A pandemia da Covid-19 desmascarou a desigualdade brasileira e cobrou do poder público respostas rápidas contra a crise sanitária, a pane da atividade econômica e o agravamento das condições de vida. A mais robusta delas foi o auxílio emergencial, um programa de transferência de renda elaborado a toque de caixa por um governo sob pressão da sociedade civil e do Congresso Nacional. Depois de resistir, o Ministério da Economia sugeriu repasse de R$ 200 por mês a pobres, desempregados, trabalhadores informais e microempreendedores individuais, até então invisíveis aos olhos do Estado. A proposta passou a R$ 500 no Parlamento e terminou aprovada por R$ 600, pela obsessão do presidente da República em dar a última palavra.
A
gravidade da pandemia tornava óbvio que três meses de auxílio emergencial não
seriam suficientes para aplacar as consequências nefastas na economia e na
sobrevivência das famílias. O isolamento social elevou a demanda por
alimentação no domicílio, porque crianças deixaram de comer na escola, e
trabalhadores, nas empresas. Anabolizados também pela demanda crescente da
China, os preços dos alimentos dispararam. Do arroz ao leite, do feijão ao
tomate, das carnes às frutas, da batata ao óleo de soja, os reajustes foram os
maiores em quase duas décadas. A transferência de renda livrou o país da fome.
No
fim de 2019, um em cada dez brasileiros vivia com menos de R$ 246 por mês,
linha de pobreza do economista Marcelo Neri, da FGV Social. A proporção de
pobres caiu à metade, para 4,96%, em setembro do ano passado, quando o governo
anunciou que pagaria a última de cinco parcelas do auxílio emergencial de R$
600. A partir dali, e até o fim de 2020, 68,2 milhões de beneficiários
passariam a receber R$ 300. O efeito imediato do corte, sem contrapartida em
recuperação robusta do mercado de trabalho, foi o aumento da vulnerabilidade
social.

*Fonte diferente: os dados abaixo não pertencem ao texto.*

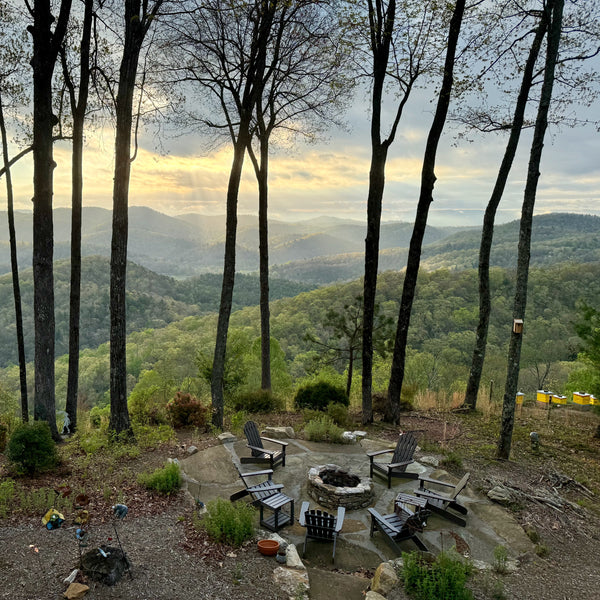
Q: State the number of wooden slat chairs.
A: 6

Neri estimou que, ao fim de novembro, a pobreza alcançara 8,52%. Agora,
após o primeiro mês e meio sem o benefício, bateu 12,83%, patamar superior ao
registrado antes da pandemia.
A
vulnerabilidade social galopante está sendo agravada pela atividade econômica à
meia bomba, pela violenta segunda onda da pandemia no Brasil e pelo plano de
imunização travado pela escassez de vacinas. A gestão equivocada da crise sanitária
por um ministro da Saúde obediente a um presidente desumano e incompetente
atrapalha a economia e exige nova etapa do programa de transferência de renda.

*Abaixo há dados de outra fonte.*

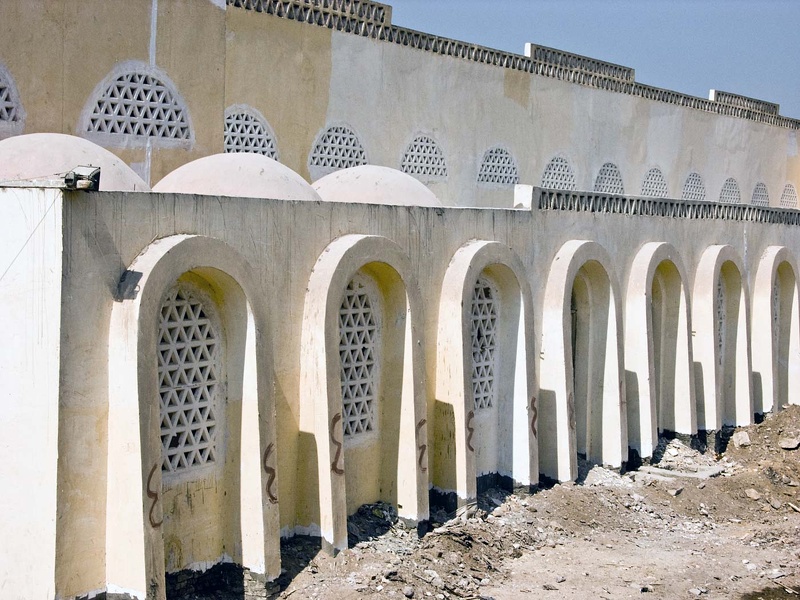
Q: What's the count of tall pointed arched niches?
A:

O auxílio emergencial já deveria estar no bolso dos brasileiros, mas tanto
Executivo quanto Legislativo passaram a segunda metade do ano passado ocupados
com eleições municipais, sucessão no Congresso Nacional e debate infrutífero
sobre reformas do Estado.
Assim
o Brasil chegou a fevereiro de 2021 sem Orçamento, sem previsão de gastos, sem
desenho da política social capaz de livrar os brasileiros da vulnerabilidade
súbita e ocasional e da pobreza estrutural, de longo prazo. Em janeiro, o
Ministério da Cidadania pagou R$ 190 em média a 14,2 milhões de beneficiários
do velho Bolsa Família. Ficaram de fora mais de 50 milhões de pessoas
alcançadas pelo auxílio emergencial em 2020, programa tão necessário quanto
caro. Sorveu quase R$ 300 bilhões, também por ter sido mal calibrado e
elaborado sem parceria com órgãos estaduais e municipais de assistência social.
O governo sabe que terá de ressuscitar o programa, porque a crise social não espera, o mundo político e a sociedade civil pressionam, o presidente sentiu a perda de popularidade. Ainda ontem, Bolsonaro anunciou a volta do benefício por poucos meses no Maranhão, estado onde 60% dos lares receberam o auxílio em 2020. Foi estratégia de afago ao Nordeste, cujo eleitorado importa nos planos de reeleição em 2022. O drama de Paulo Guedes é levantar recursos para o programa sem ampliar o Bolsa Família, para fugir do gasto fixo, nem instituir novo imposto. As estatísticas do IBGE sobre vendas do comércio (-6,1%) e volume de serviços (-0,2%) em dezembro deram pistas sobre como a economia piora sem o consumo dos mais pobres. O colchão que diminuiu o tombo do Produto Interno Bruto no ano passado esvaziou. Sem ele, o governo murcha junto.